Cities and mayors around the country have also stepped up to demonstrate their commitment to treat all residents in their communities with dignity and respect, regardless of immigration status. In addition to promising not to serve as de facto immigration enforcers, these locales are considering other ways to support their residents. One promising development is increased interest in covering the costs of legal representation for indigent immigrants in deportation proceedings. Whether an immigrant has an attorney is often dispositive as to the outcome of their case. We will continue to promote and support efforts like these to expand access to legal representation.

Citizenship and Naturalization

With an incentive to vote in the 2016 presidential elections, this year we saw a surge in applications for citizenship and naturalization. Dedicated organizers like those at the Citizenship Project of the Culinary Workers Union in Las Vegas provided immigrants with the information resources needed to tackle the rigorous process of applying for citizenship.

Given the incoming administration's plans, it's no surprise that citizenship applications and requests for information continue to flood in.
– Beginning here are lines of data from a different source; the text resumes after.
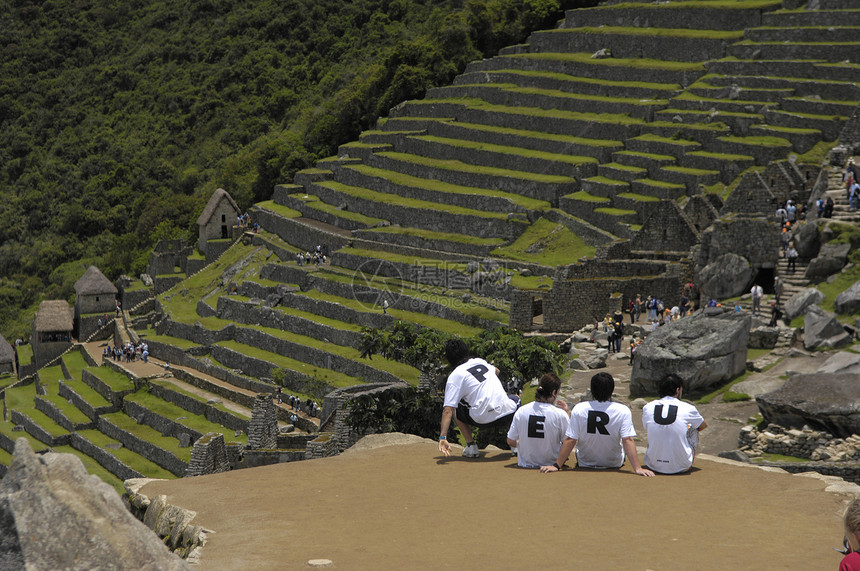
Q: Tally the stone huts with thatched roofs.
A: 4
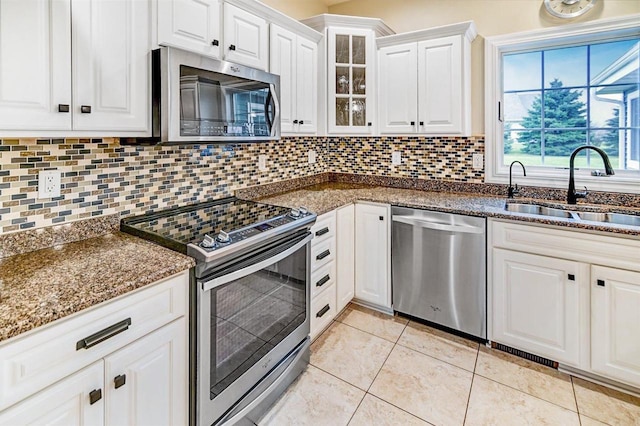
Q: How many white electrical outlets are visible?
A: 5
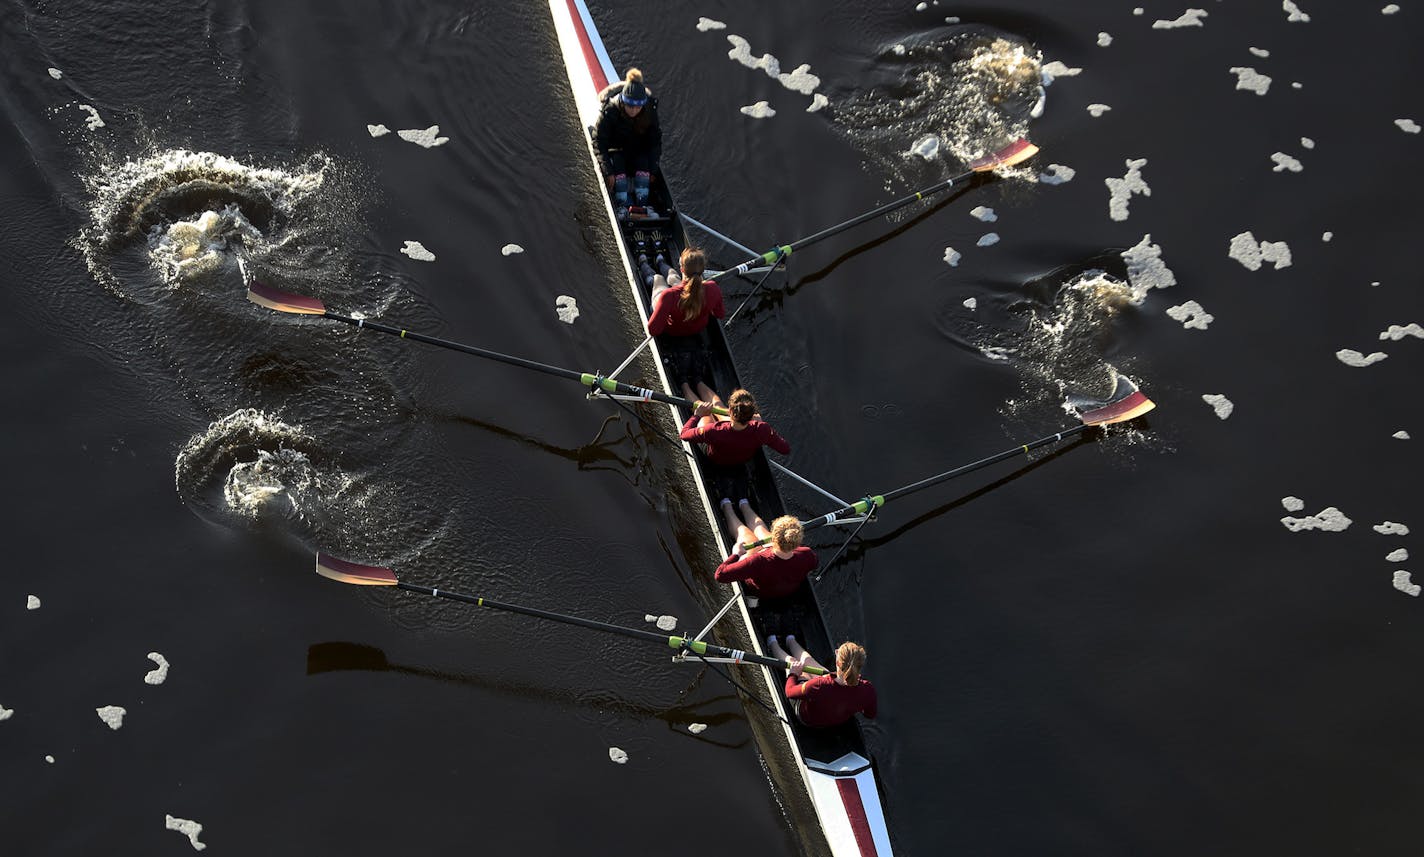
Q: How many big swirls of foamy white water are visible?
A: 4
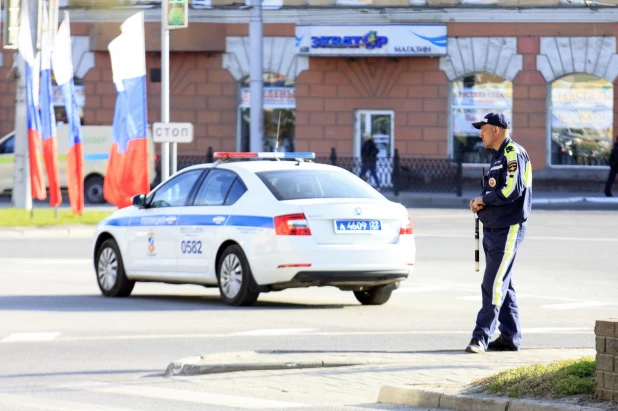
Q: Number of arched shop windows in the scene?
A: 4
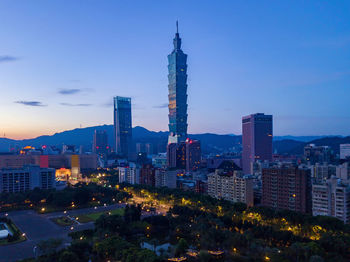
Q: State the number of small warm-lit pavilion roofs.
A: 3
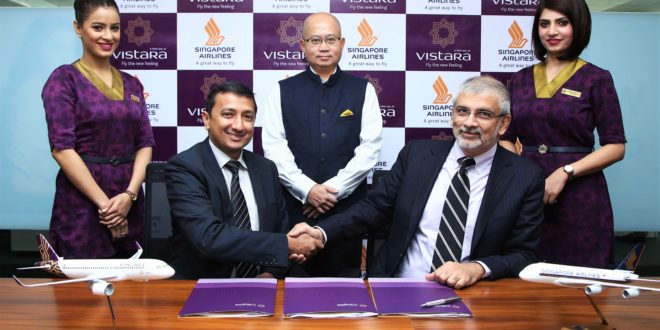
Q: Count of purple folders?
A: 3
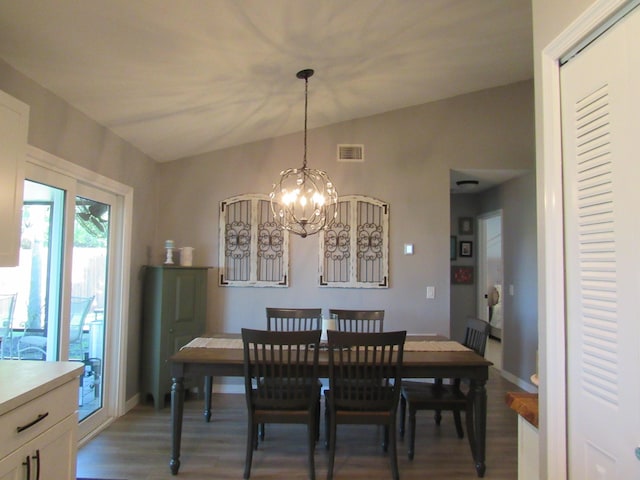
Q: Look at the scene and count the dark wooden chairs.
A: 5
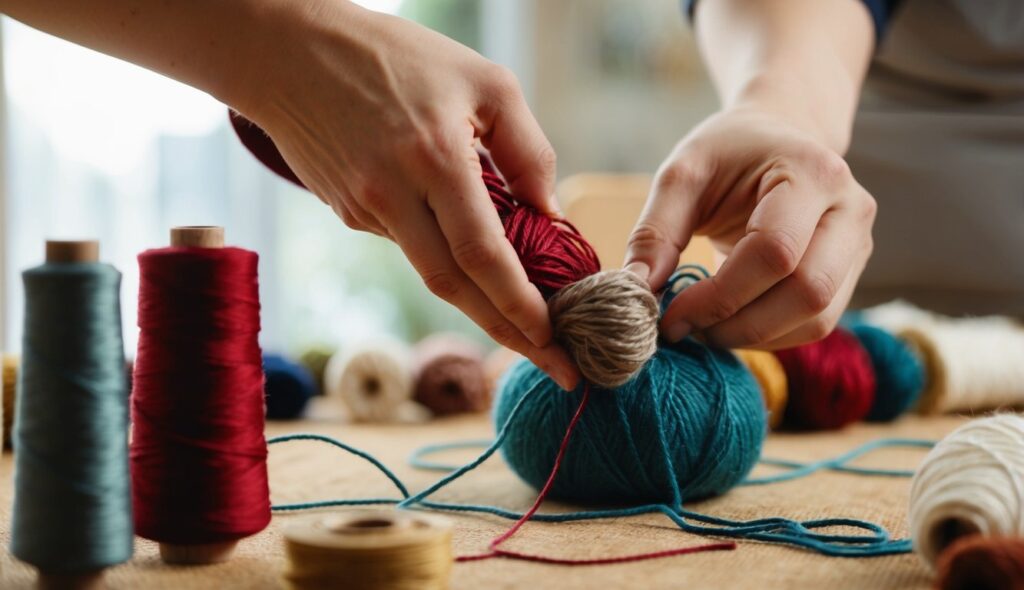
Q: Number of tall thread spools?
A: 2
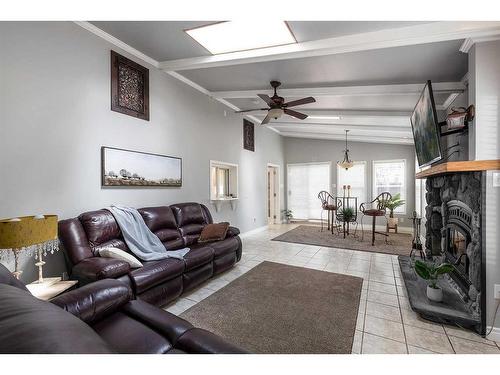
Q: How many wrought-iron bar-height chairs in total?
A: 2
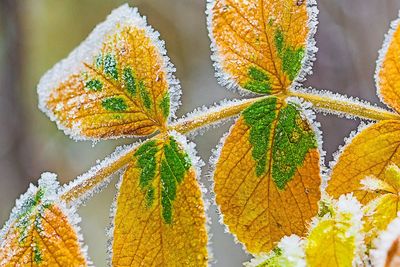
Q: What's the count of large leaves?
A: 7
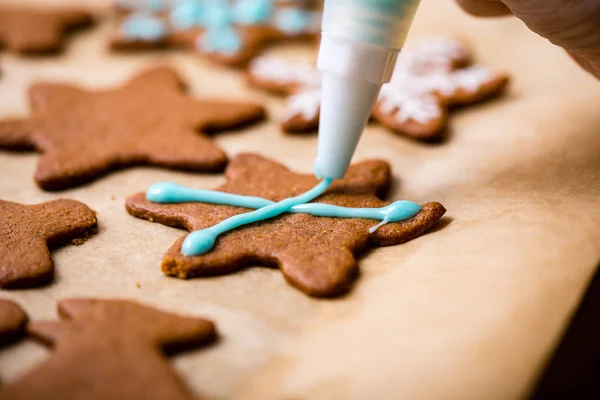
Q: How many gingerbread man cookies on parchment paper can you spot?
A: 0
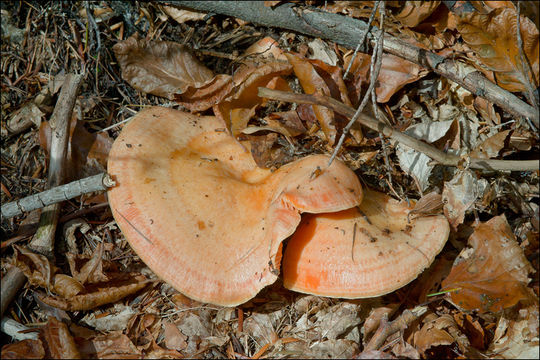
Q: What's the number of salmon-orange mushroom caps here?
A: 2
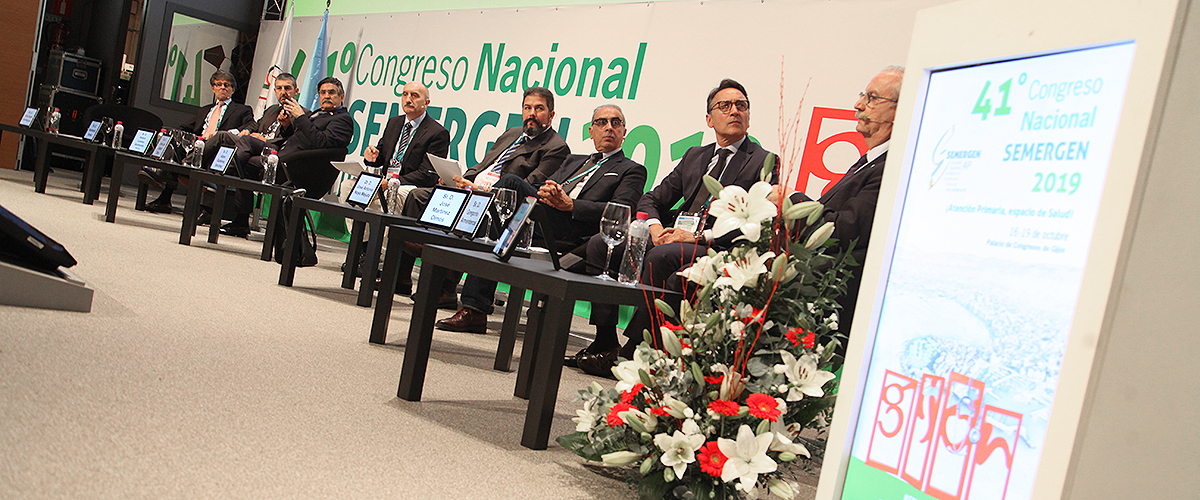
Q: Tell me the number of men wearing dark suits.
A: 8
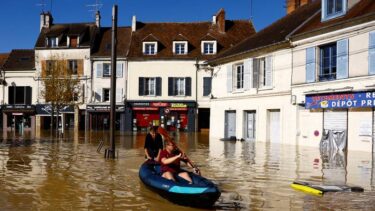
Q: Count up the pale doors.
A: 3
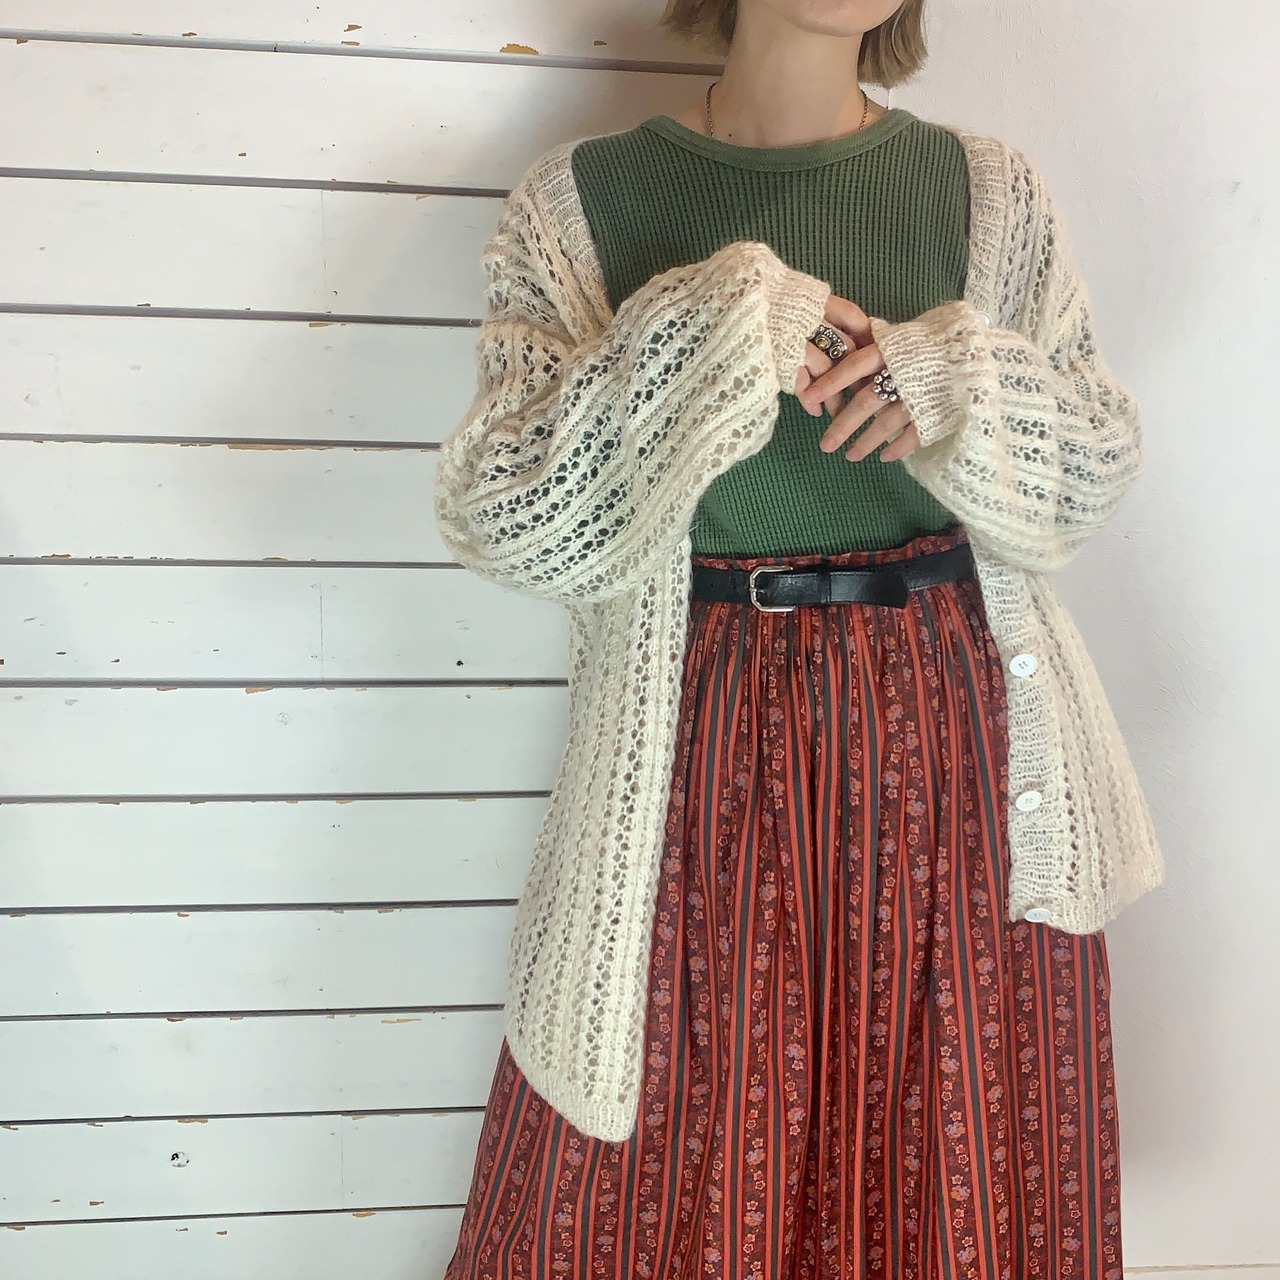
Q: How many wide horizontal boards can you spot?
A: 12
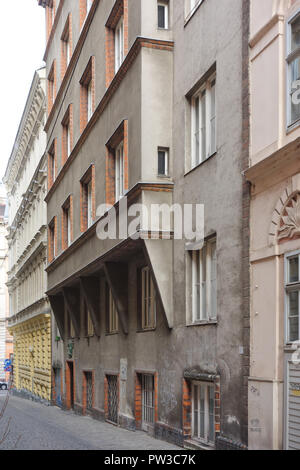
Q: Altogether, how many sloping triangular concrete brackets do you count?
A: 5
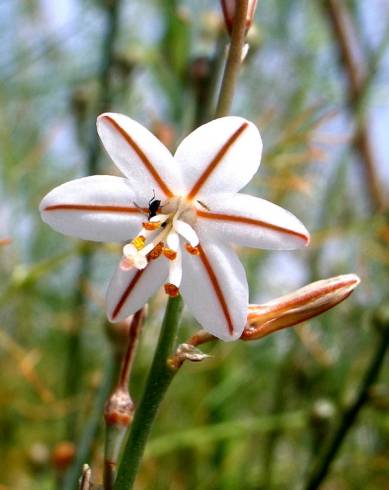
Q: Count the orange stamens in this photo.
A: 5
Through citizenship fairs and workshops, those seeking to naturalize will remain supported and guided through the application process.

Emerson Collective is profoundly grateful to our partners for their relentless advocacy on behalf of the voiceless and the marginalized among us. We will meet the new administration with vigorous advocacy to support our immigrant communities most under attack. We’ll ensure that government leaders and the American public recognize and understand the value our immigrant communities bring to the United States and how vital it is to protect their rights.